Your task
Look below for the line with "Q: Give a count of the gray sofa chairs.". Retype it and every line after it to the end, exactly, but leave out the pictures.

Stored items
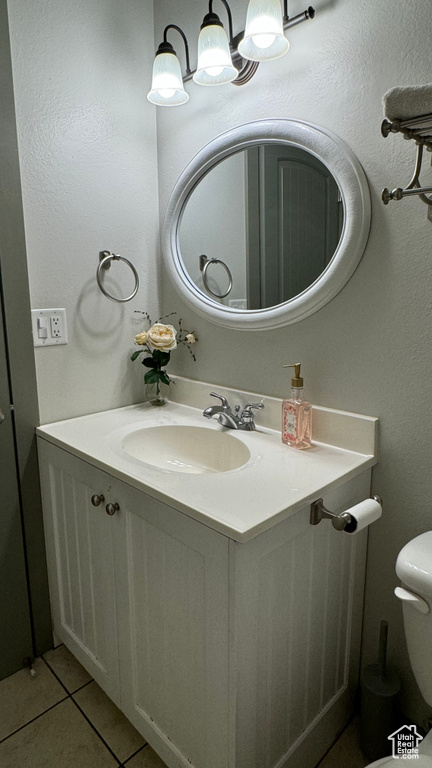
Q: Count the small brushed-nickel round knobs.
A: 2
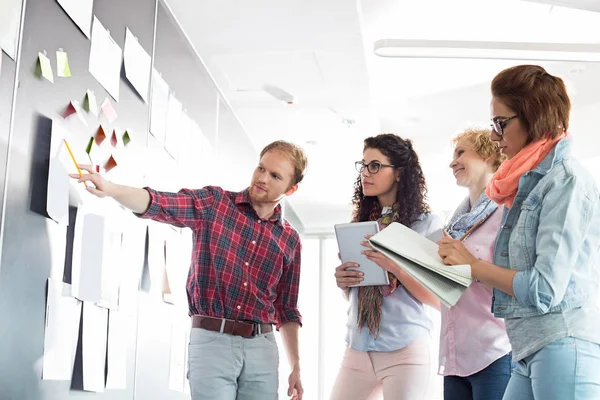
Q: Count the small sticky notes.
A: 11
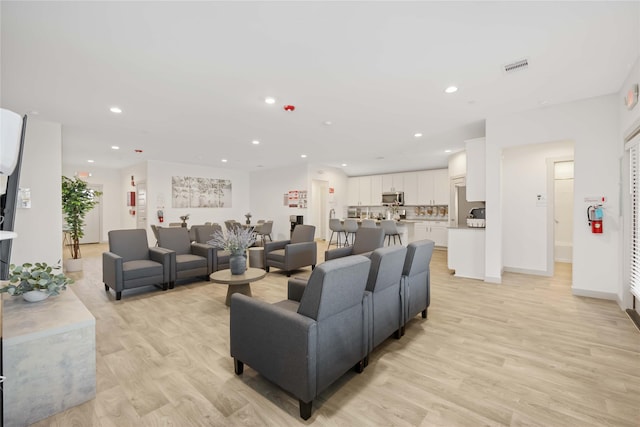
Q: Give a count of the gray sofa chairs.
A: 8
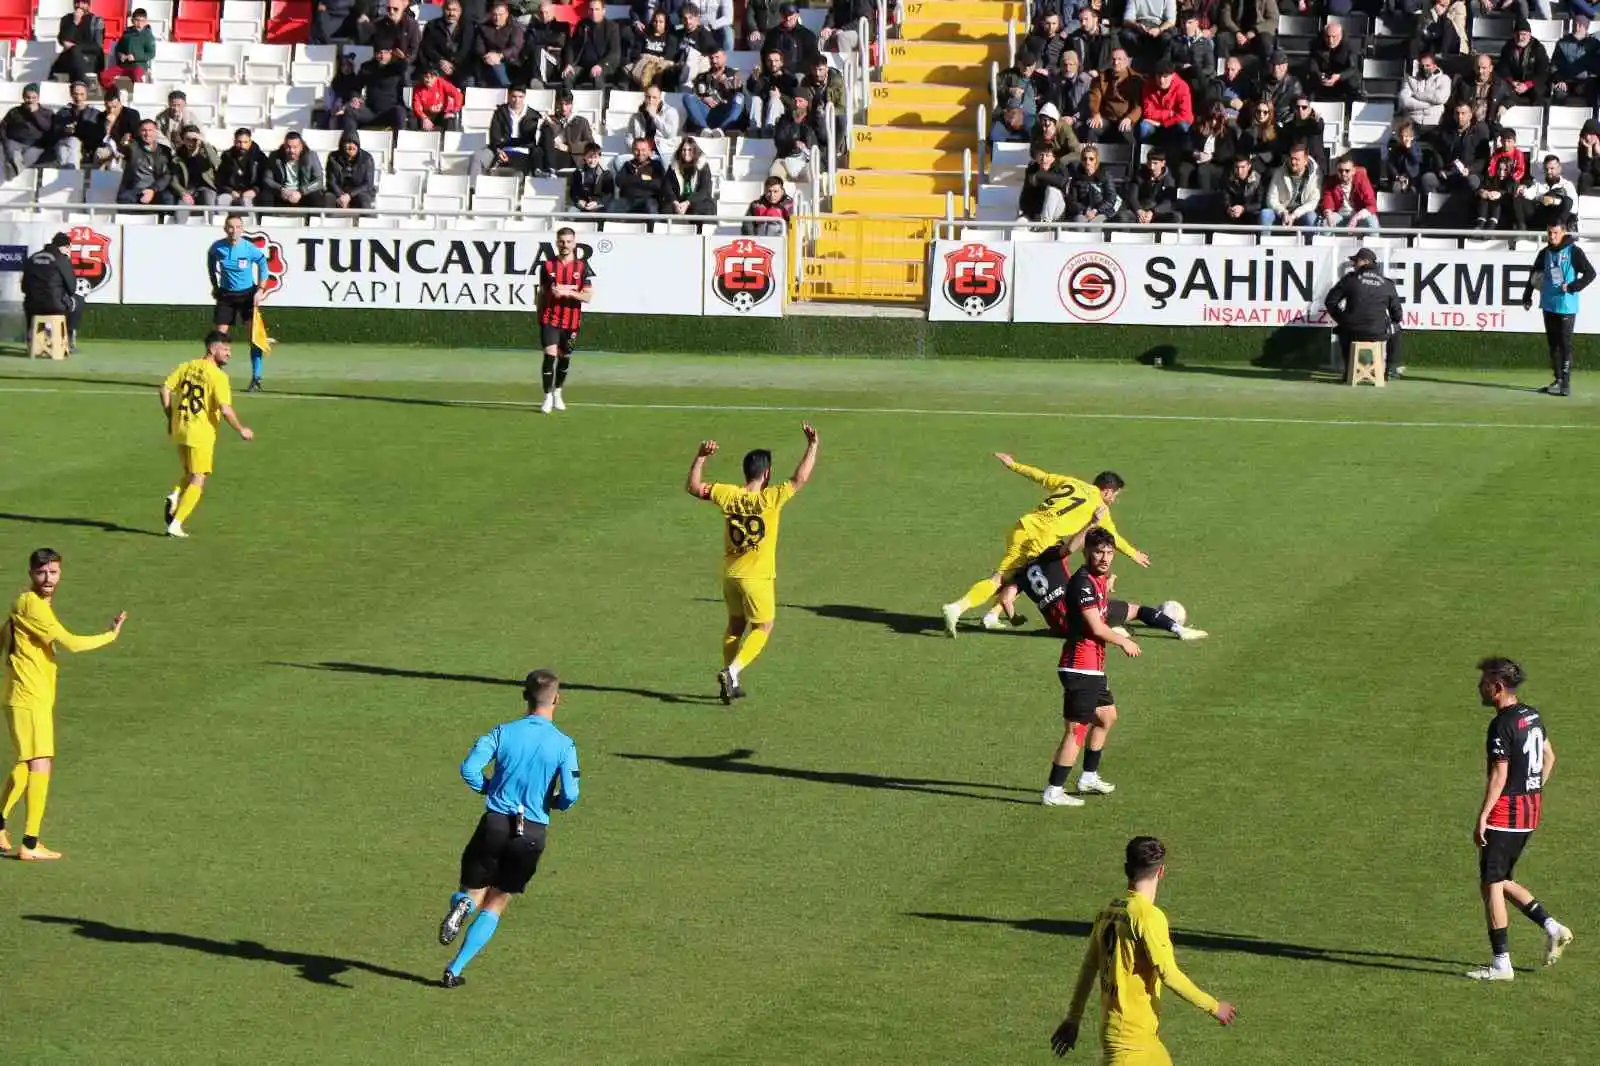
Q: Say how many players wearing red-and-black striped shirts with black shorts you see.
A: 4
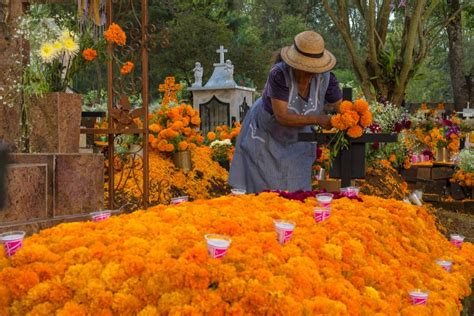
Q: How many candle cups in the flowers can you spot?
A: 12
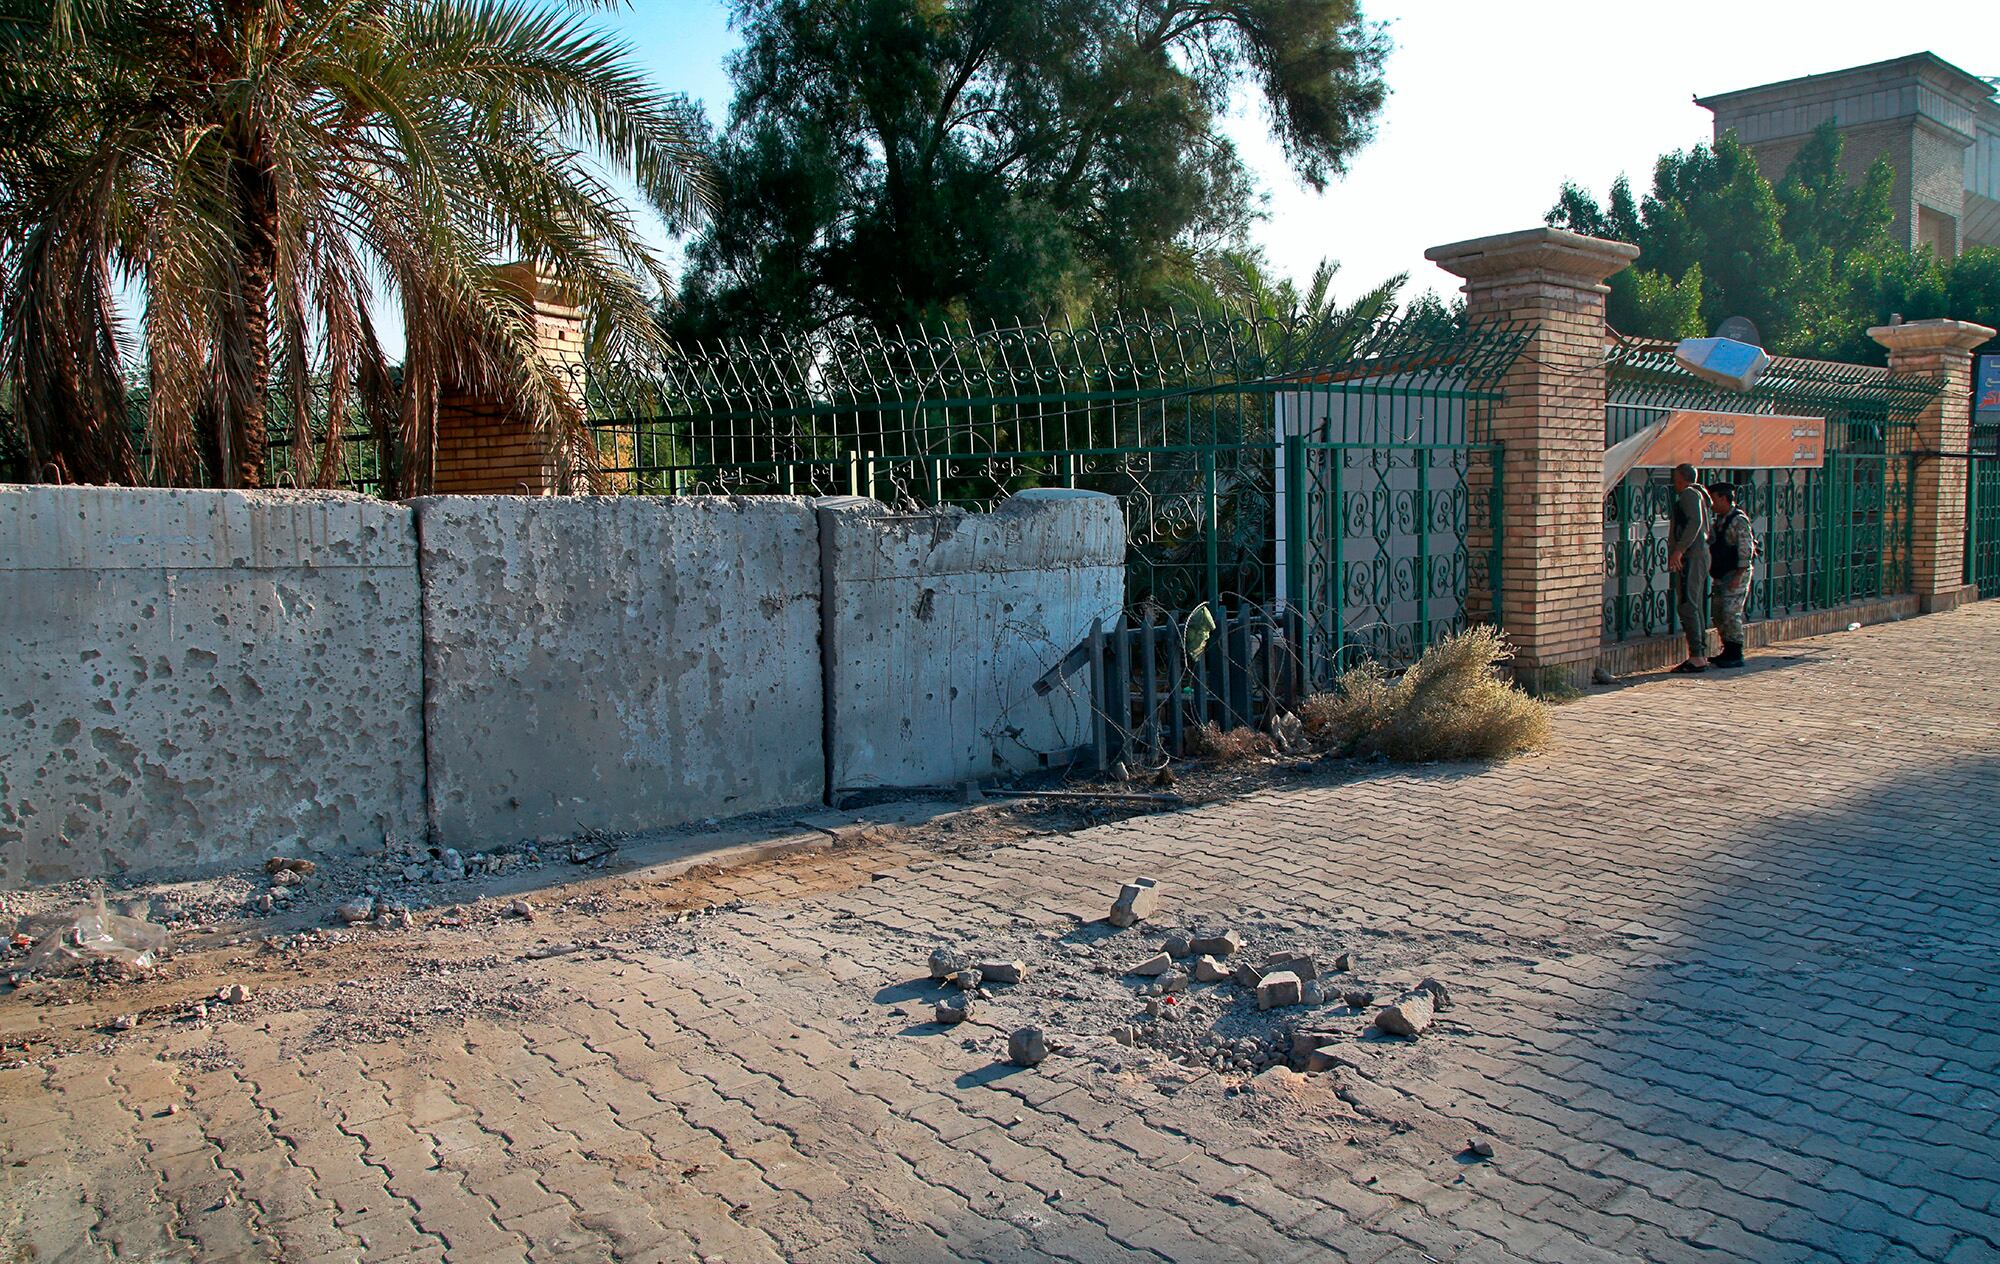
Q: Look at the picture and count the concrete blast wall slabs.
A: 3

Response to the task
Q: Give a count of the gray sofa chairs.
A: 8
Q: Say how many players wearing red-and-black striped shirts with black shorts you see.
A: 4
Q: How many candle cups in the flowers can you spot?
A: 12
Q: Look at the picture and count the concrete blast wall slabs.
A: 3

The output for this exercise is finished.